* Work task *
Reproduce the data below word for word, setting aside any picture it holds.

* Records *
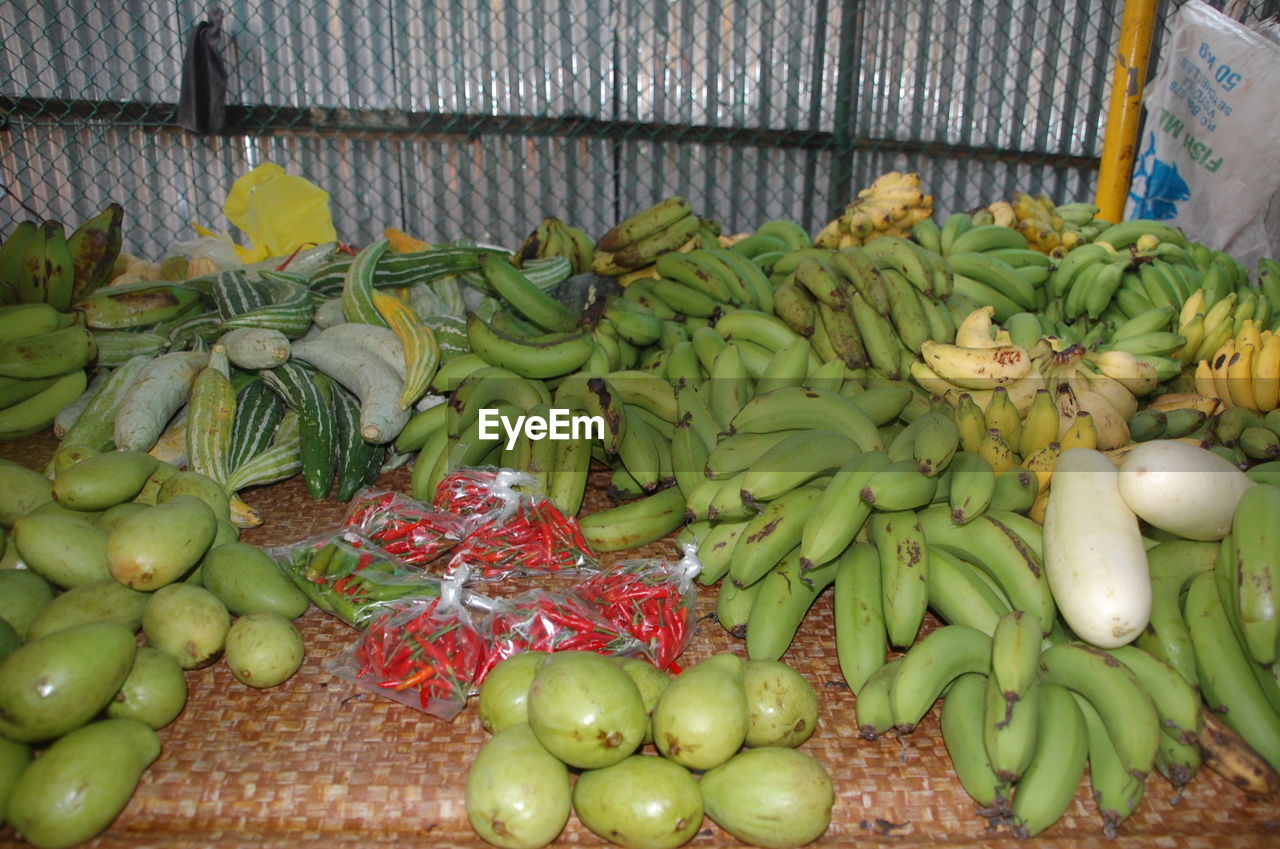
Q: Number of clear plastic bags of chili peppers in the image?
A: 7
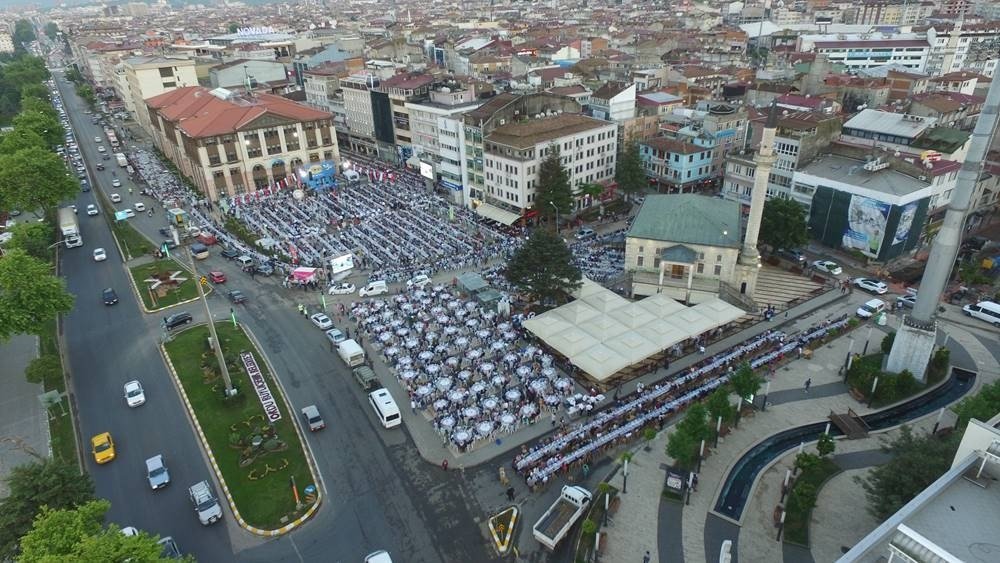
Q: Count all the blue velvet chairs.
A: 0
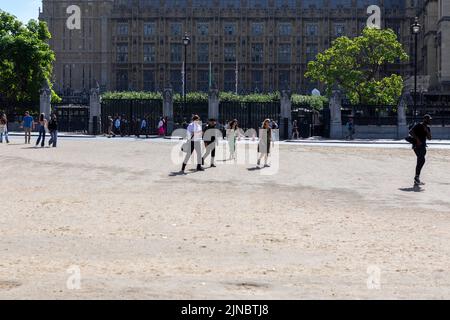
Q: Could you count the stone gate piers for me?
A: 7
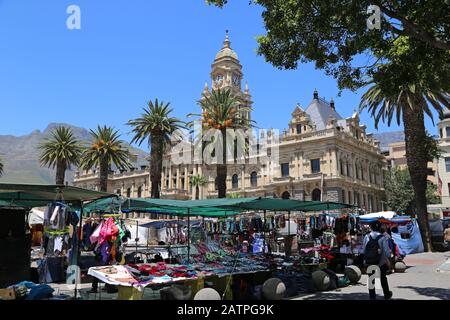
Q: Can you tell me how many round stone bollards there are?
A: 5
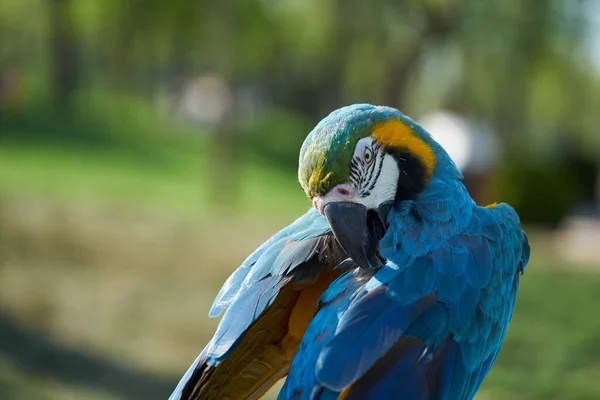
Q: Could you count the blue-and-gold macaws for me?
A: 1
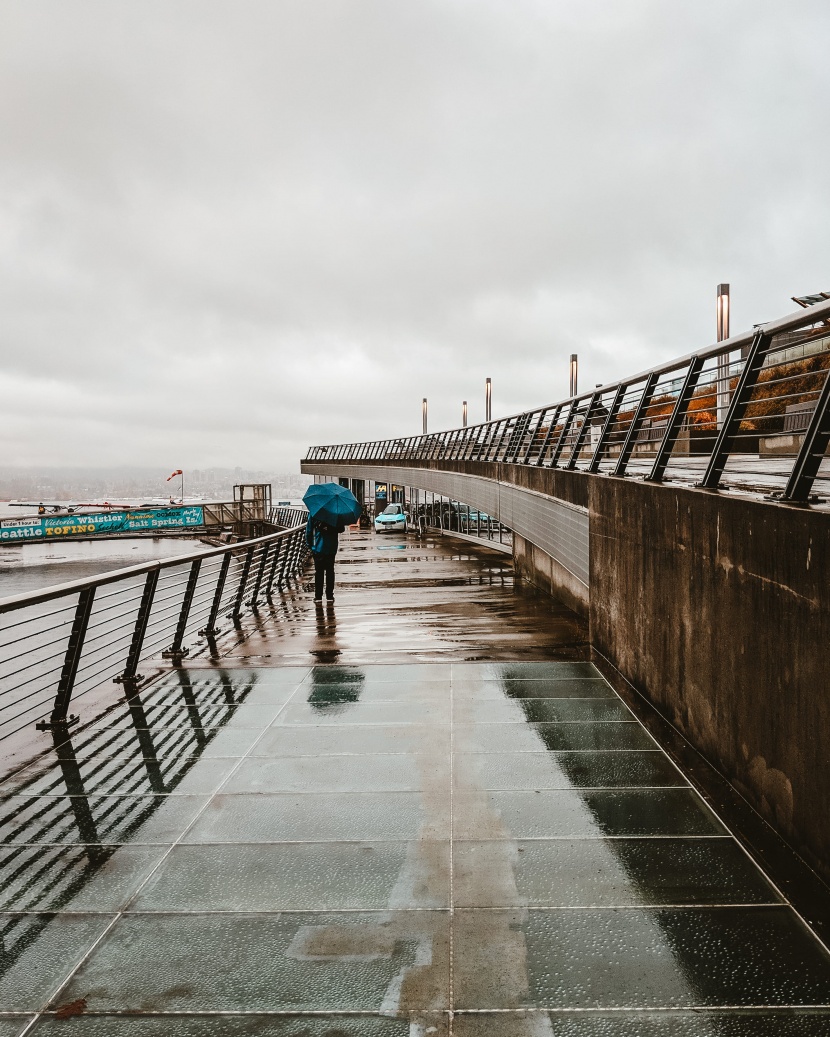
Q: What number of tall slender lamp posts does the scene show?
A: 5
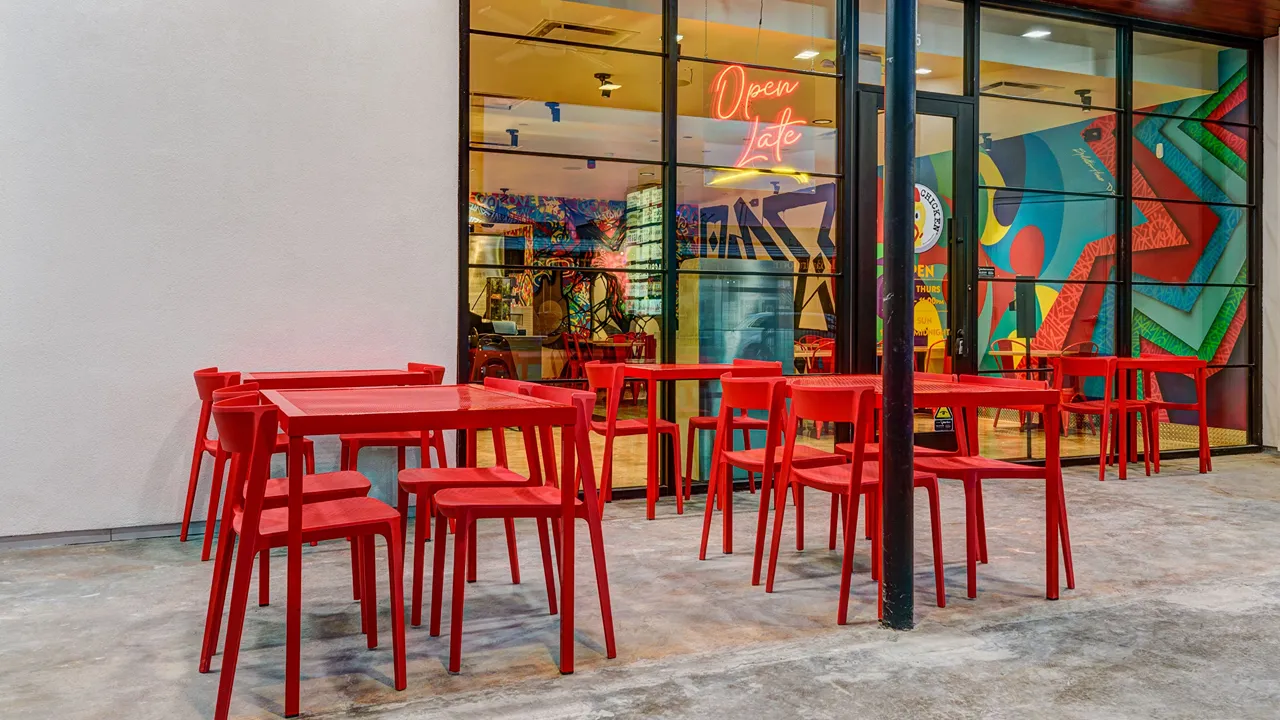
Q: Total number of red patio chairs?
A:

* Solution below *
Q: Number of clear plastic bags of chili peppers in the image?
A: 7
Q: Count all the blue velvet chairs.
A: 0
Q: Could you count the stone gate piers for me?
A: 7
Q: Can you tell me how many round stone bollards there are?
A: 5
Q: Could you count the blue-and-gold macaws for me?
A: 1
Q: What number of tall slender lamp posts does the scene show?
A: 5
Q: Total number of red patio chairs?
A:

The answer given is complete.